**HOW TO COMPLETE THIS TASK**
State how many lines in the following entries contain the word "white". No other output.

**Item enumeration data**
══════════
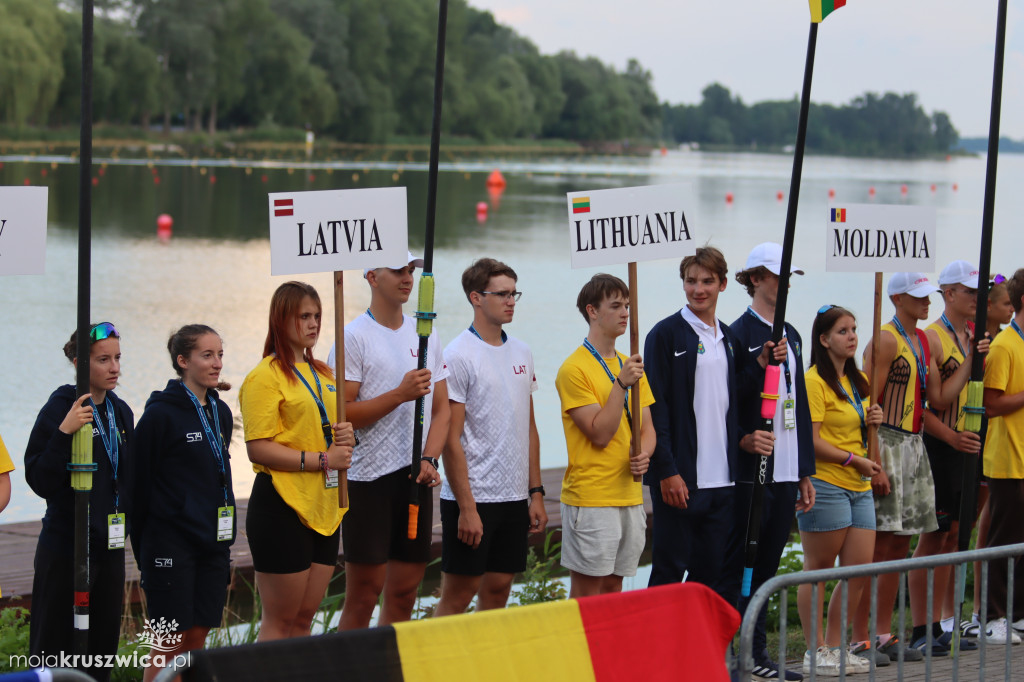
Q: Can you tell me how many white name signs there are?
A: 4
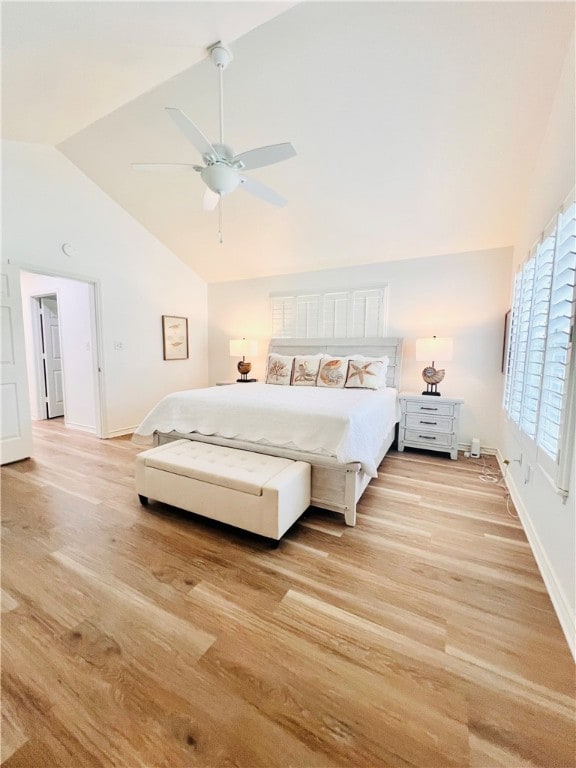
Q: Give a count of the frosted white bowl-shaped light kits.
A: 1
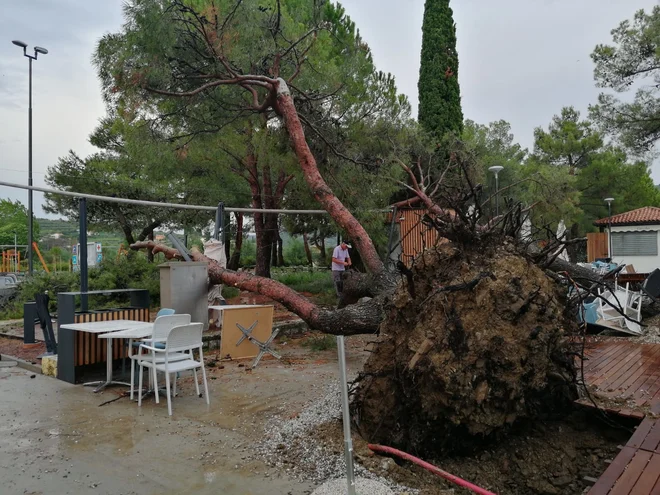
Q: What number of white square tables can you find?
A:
══════════
**ANSWER TO THIS EXERCISE**
3